**To do:** Wherever a line in the data holds the word "count", pull that line out.

*** Opening of Given records ***

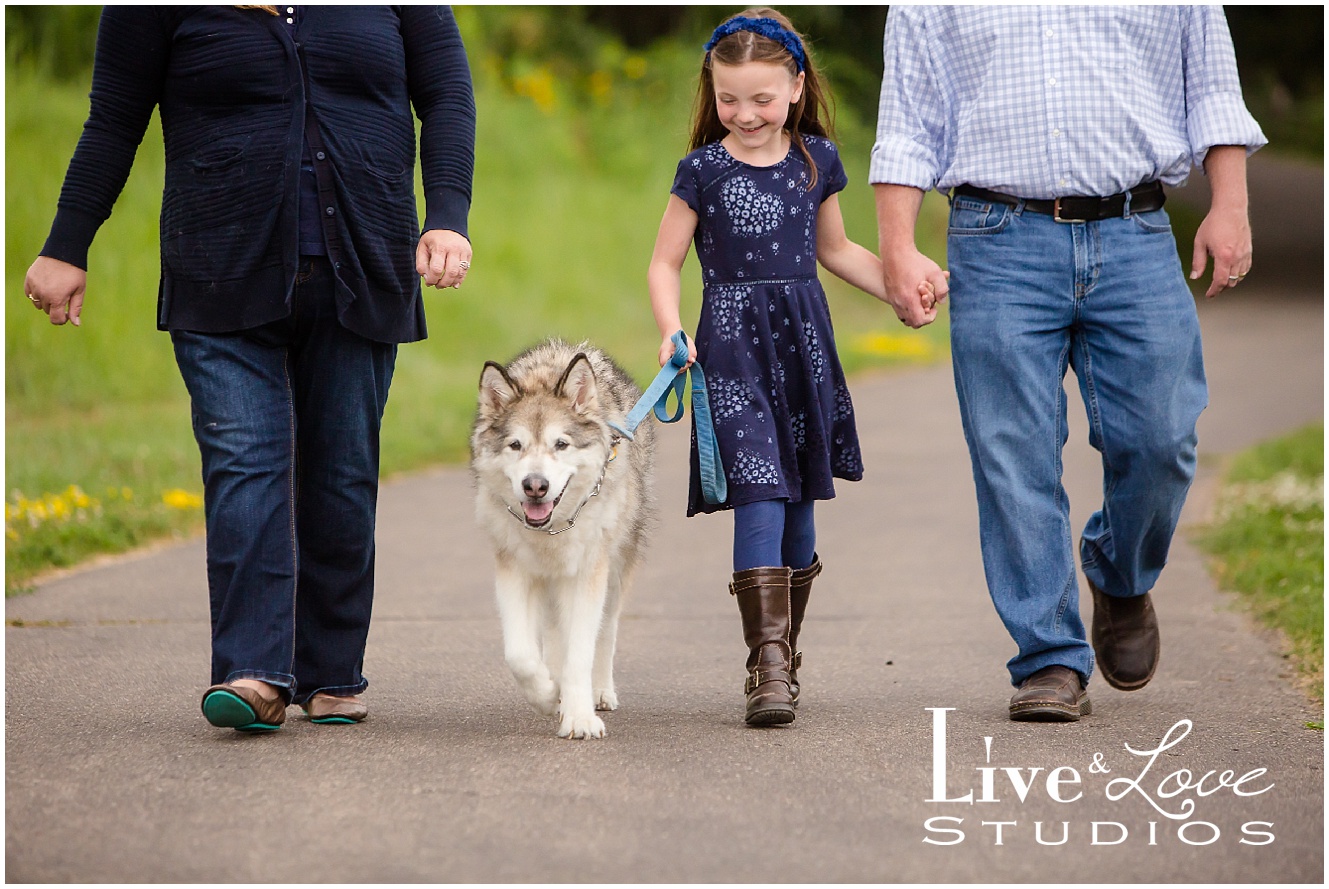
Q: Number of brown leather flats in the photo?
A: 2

*** Close of Given records ***
*** Opening of Given records ***

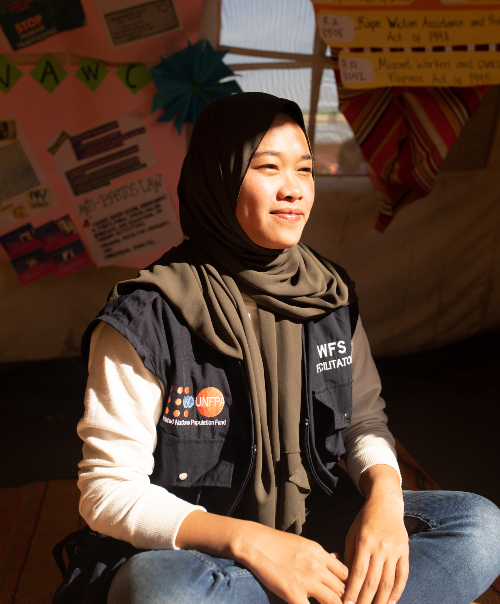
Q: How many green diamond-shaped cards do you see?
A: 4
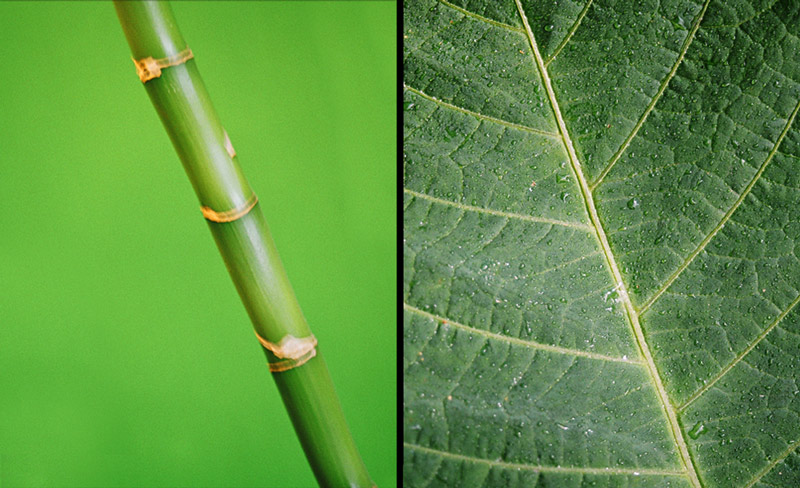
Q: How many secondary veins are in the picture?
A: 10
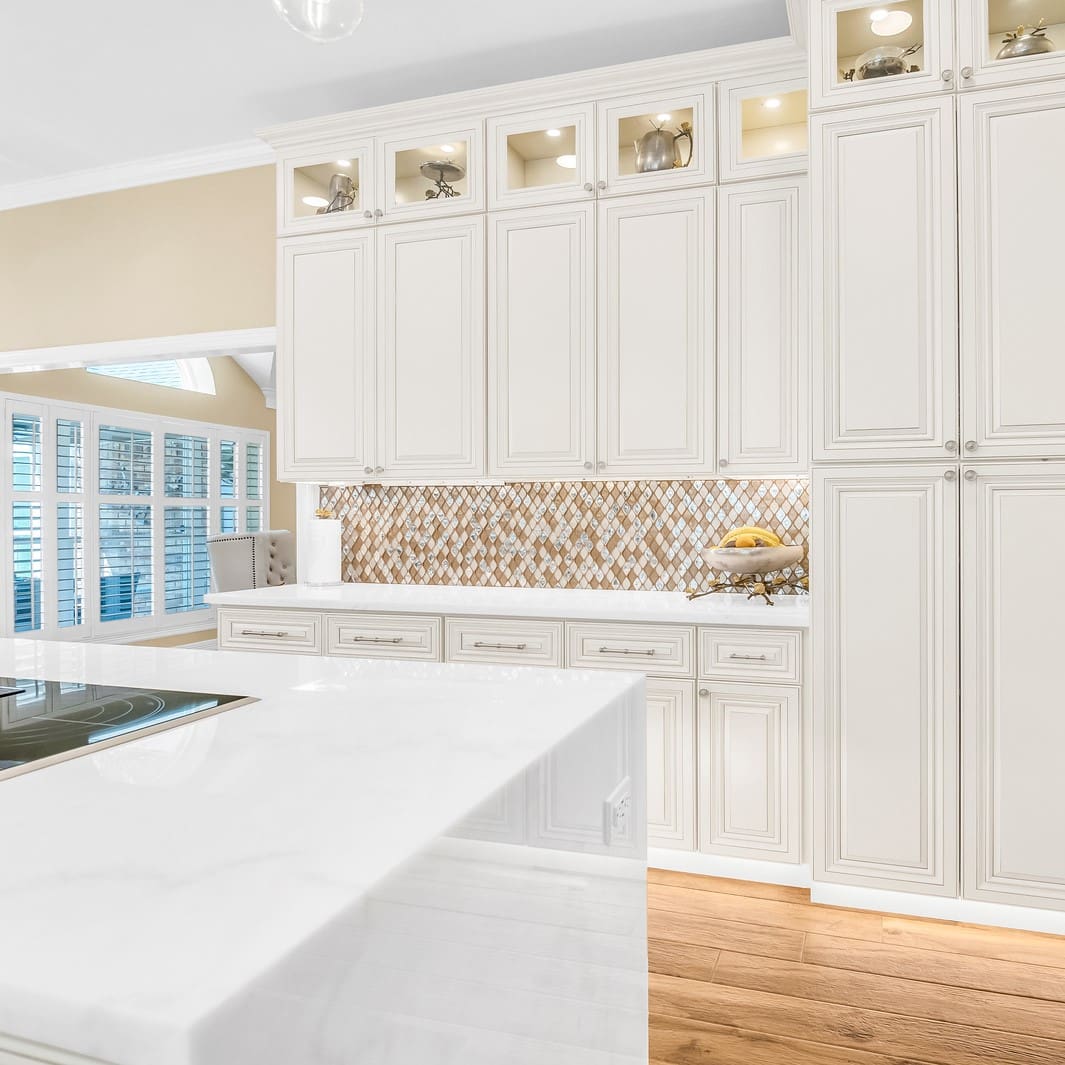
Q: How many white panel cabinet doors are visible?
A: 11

*** Close of Given records ***
*** Opening of Given records ***

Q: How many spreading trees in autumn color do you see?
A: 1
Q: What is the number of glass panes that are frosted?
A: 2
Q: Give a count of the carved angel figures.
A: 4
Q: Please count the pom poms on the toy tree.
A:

*** Close of Given records ***

**Written solution:**
Q: Give a count of the carved angel figures.
Q: Please count the pom poms on the toy tree.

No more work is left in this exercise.